My issue is with the narrative trying to have it both ways, seemingly, and being very unclear in the process.

Those show follow negative character arcs. WandaVision follows Wanda's negative character arc. Wanda obtains closure and stability over losing Vision at the cost of becoming a villain to the world.

I think allot of people are hung up on Wanda is suppose to be a hero and can't accept that WandaVision is taking her character somewhere else. They keep projection what Wanda should have done despite Wanda's sorted history of choices.
 

cognizant

Member
Dec 19, 2017
13,756
And it actually made me less excited for a Monica story, moving forward. If she's going to be this feckless.

Kinda disappointed in her origin to be honest. She walked through a barrier twice. Got vague powers. Shows no emotion whatsoever to the bizarre changes occurring to her body. I mean, the utter lack of shock on her face made me think she even had powers before she showed up to Westview.

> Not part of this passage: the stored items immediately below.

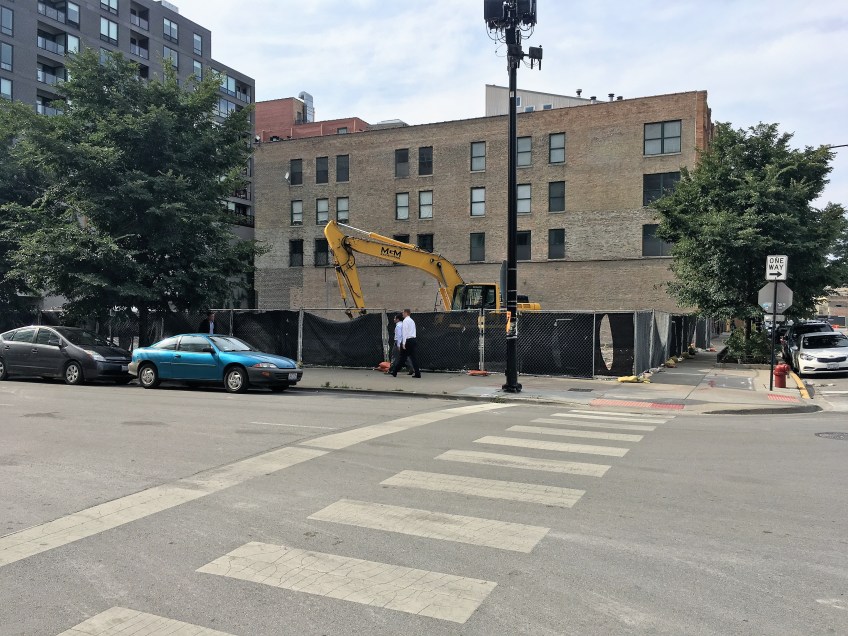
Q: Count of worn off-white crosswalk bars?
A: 10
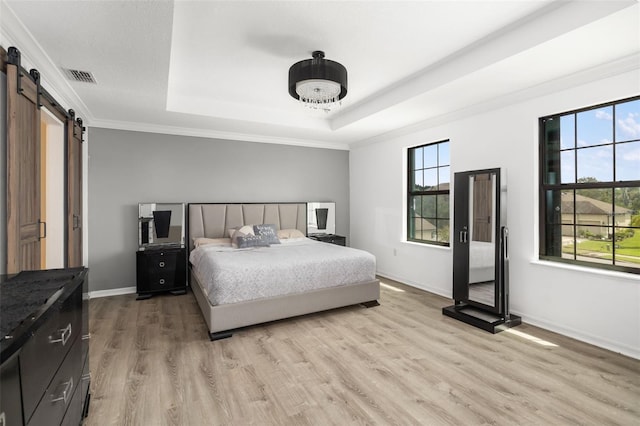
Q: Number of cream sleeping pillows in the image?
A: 2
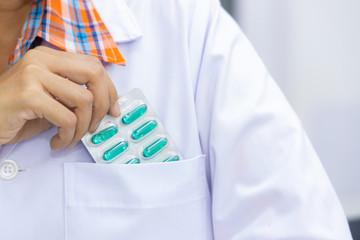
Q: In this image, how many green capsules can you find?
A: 7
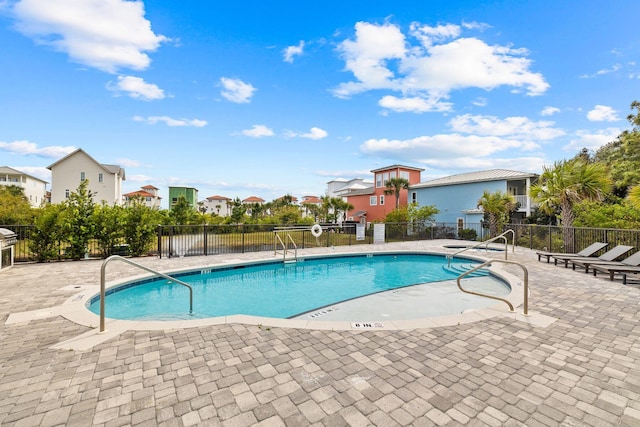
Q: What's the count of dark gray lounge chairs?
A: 4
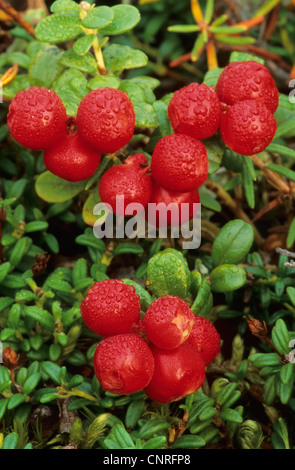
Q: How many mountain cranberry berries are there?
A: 14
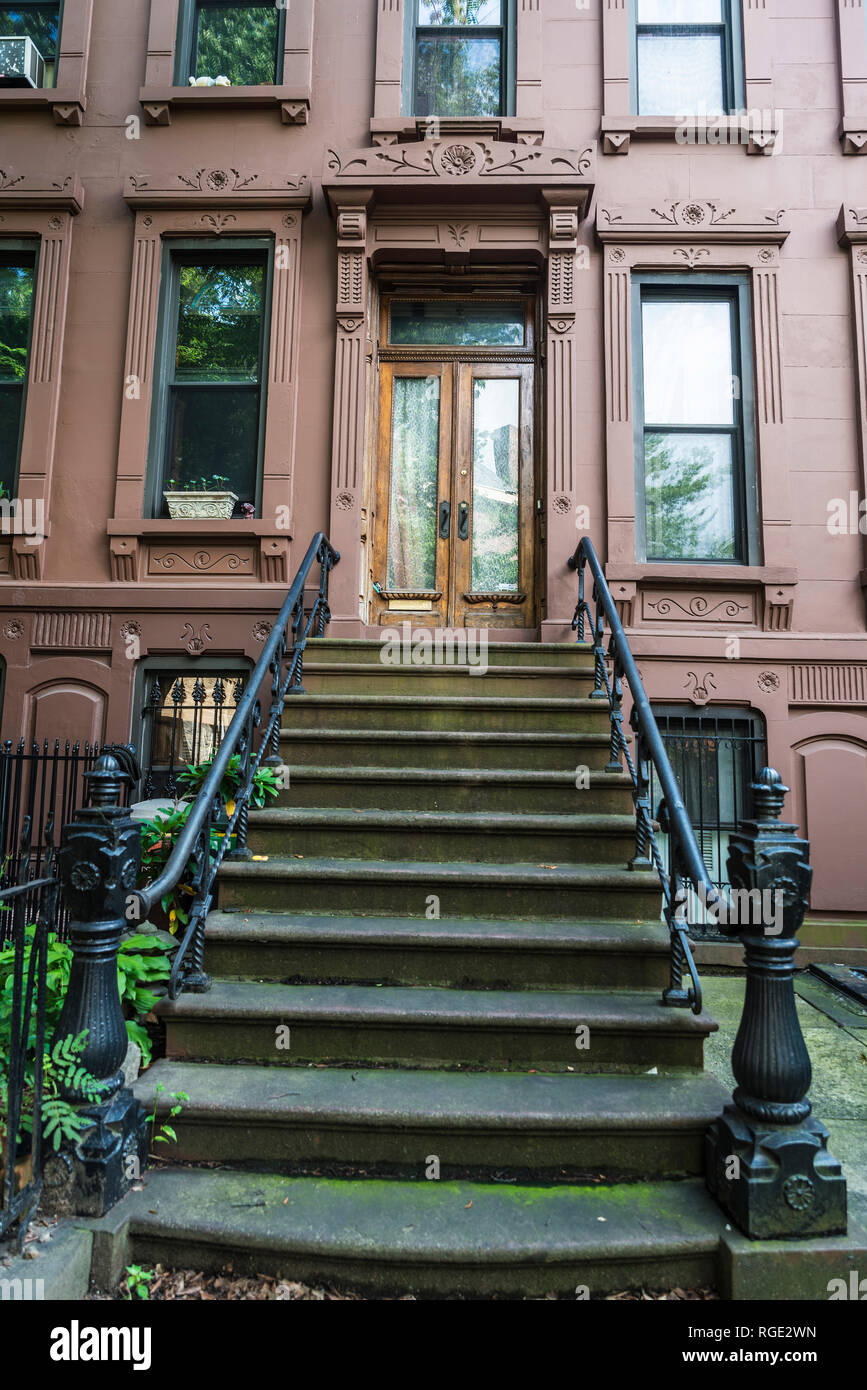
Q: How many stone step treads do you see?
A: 11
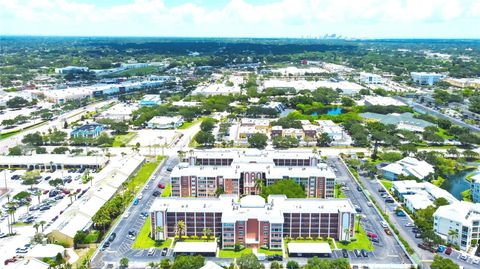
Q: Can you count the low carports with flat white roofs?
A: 2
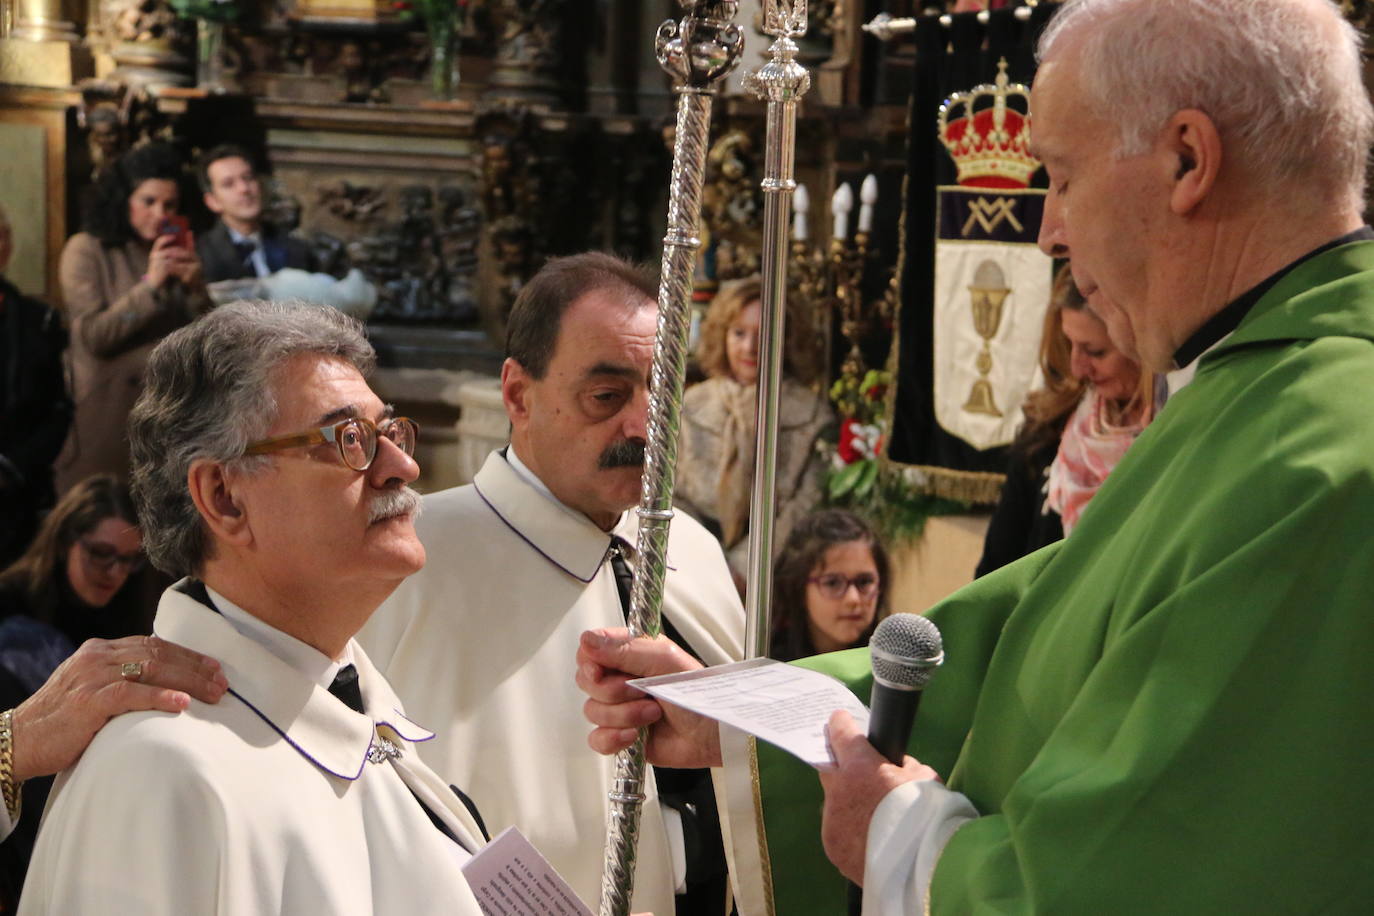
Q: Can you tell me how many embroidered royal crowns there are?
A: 1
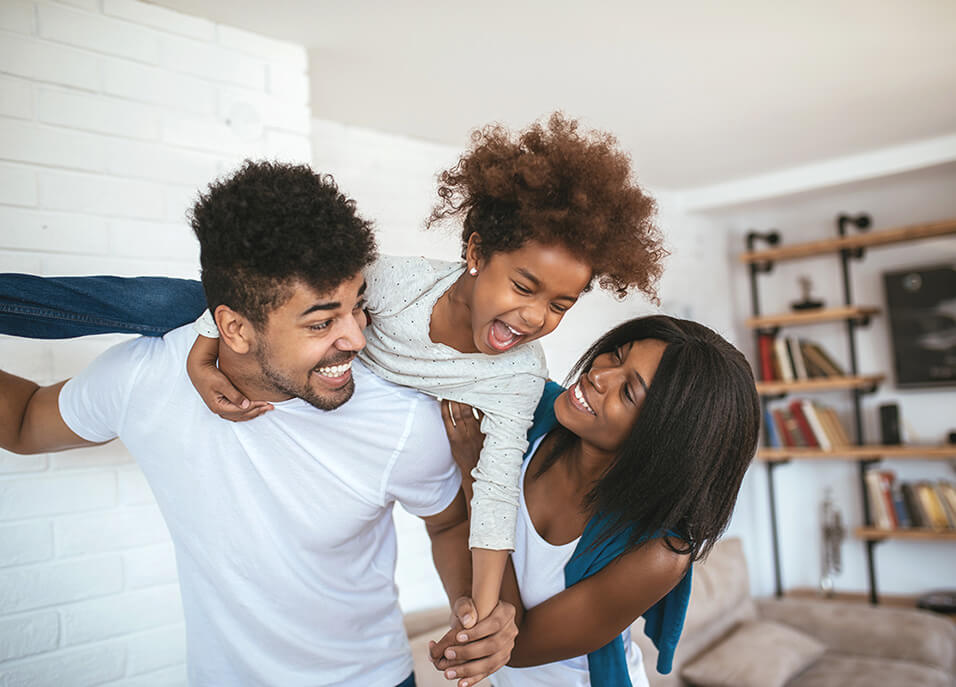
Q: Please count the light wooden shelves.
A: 5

It was a bit of an oddly structured season. The runtime kept changing, got longer with each episode, but not enough time was devoted to the subplots. SWORD stuff was very perfunctory in contrast to the experimentation of the hex. It's very rare for me to say "I wish a TV season was longer" but this show could have benefited from a few more episodes worth of runtime. Just to add some meat to the SWORD stuff, Monica dealing with powers, having Wanda-infused nightmares, scenes of White Vision being born and exploring his new surroundings, etc.